Fig. 1.

Altered interactions between bmh1 mutant strains and cultured murine macrophages. (a) Candida was incubated with J774A.1 cells. WT (i–iv) and K51E (v–viii) were incubated for 1.5 h (i, v), 5 h (ii, vi) or 24 h (iii, iv, vii, viii). To assess macrophage viability, viable cells were stained with calcein AM (green) and Candida was counterstained with Calcofluor White (blue) (iv, viii). (b) Macrophage viability after 24 h co-incubation with bmh1 mutant yeast cells was assessed as described in Methods. Data are presented as the mean±sd number of viable macrophages per field. *Significantly different (P<0.0001) from isogenic control.
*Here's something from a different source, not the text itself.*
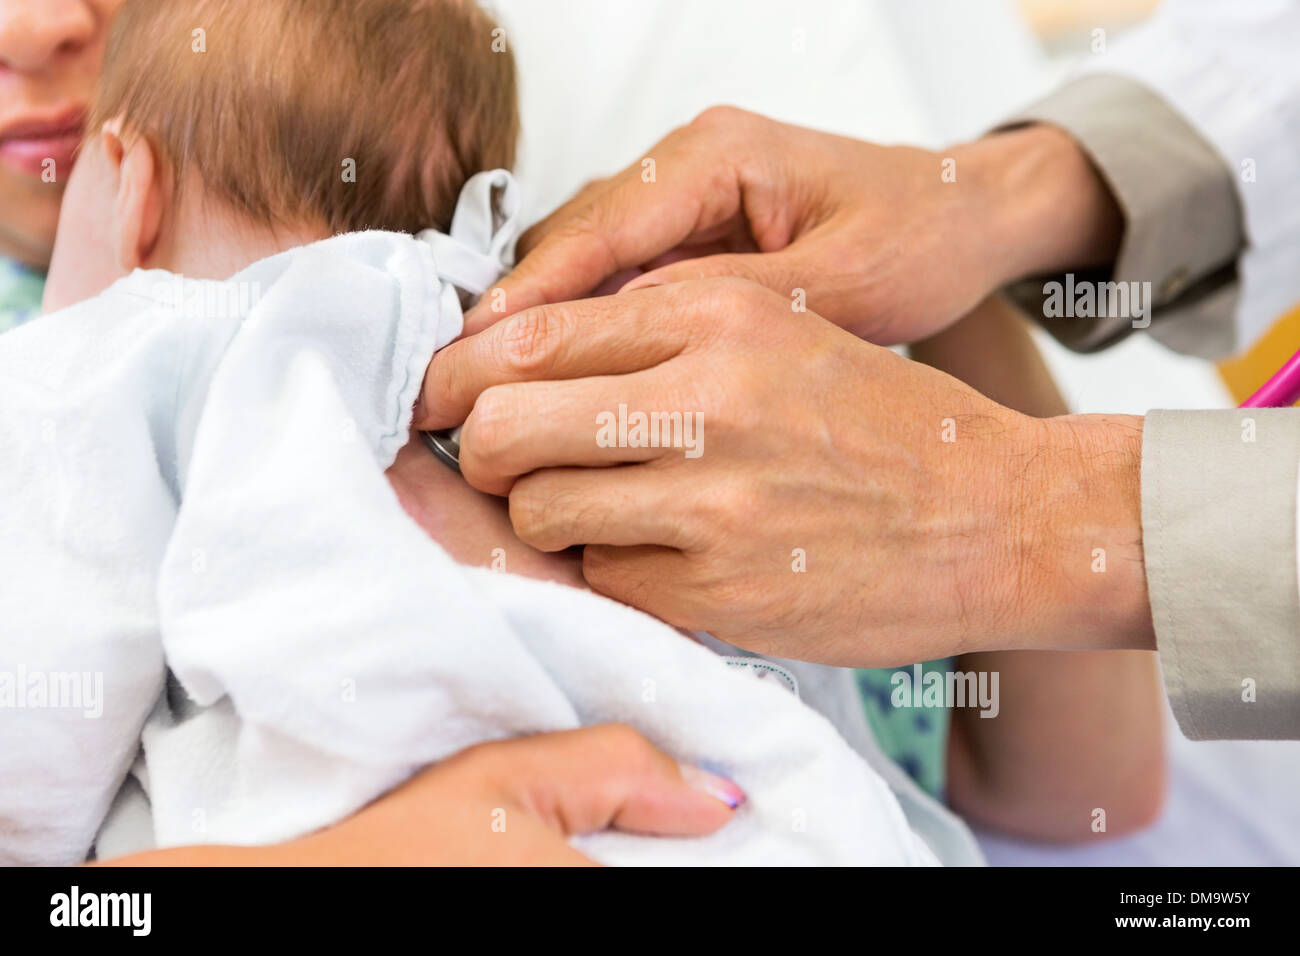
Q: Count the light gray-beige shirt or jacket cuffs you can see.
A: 2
The difference between M125R and BMH is not significant (P<0.06). (c) Macrophage viability after 24 h co-incubation with pre-germinated isogenic control (BMH) and the K51 bmh1 mutants was assessed as described in Methods. The experiment was repeated three times and the results combined. Data are presented as the mean±sem number of viable macrophages per field. Macrophage survival after incubation with K51E is significantly different from that for BMH (P≤0.002). (d) BMH and pre-germinated K51E cells were co-incubated with J774A.1 cells for 24 h and viable macrophages stained as in (a).